Difference between calling model() and using Trainer()?

Hi All,

I was wondering if there is any tangible difference between calling model() and feeding data in manually, or using the Trainer() object?

If I run a program to batch my data and feed it manually, will the training results be the same as using Trainer()?

I only ask because I am getting some errors while applying the language modelling protocol (from: https://colab.research.google.com/github/huggingface/blog/blob/master/notebooks/01_how_to_train.ipynb#scrollTo=YZ9HSQxAAbme) with the Trainer() module but manually seems to work fine.

This might be related, as it discusses a recently fixed bug with a Colan notebook.

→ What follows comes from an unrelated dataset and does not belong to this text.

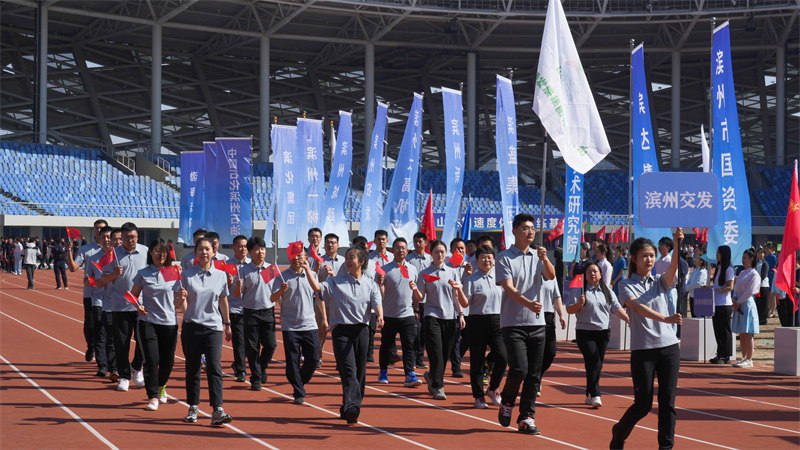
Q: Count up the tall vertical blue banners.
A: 13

But to answer your question concerning the results: the results when using the Trainer or your own trainer should be the same as long as you use the same loss function and hyperparameters.

Trainer is mostly there to take the boilerplate out of your way, especially for mixed-precision training, distributed training and TPU training, but it only does the training loop (with good hyperparameter defaults) so it should match your manual training loop.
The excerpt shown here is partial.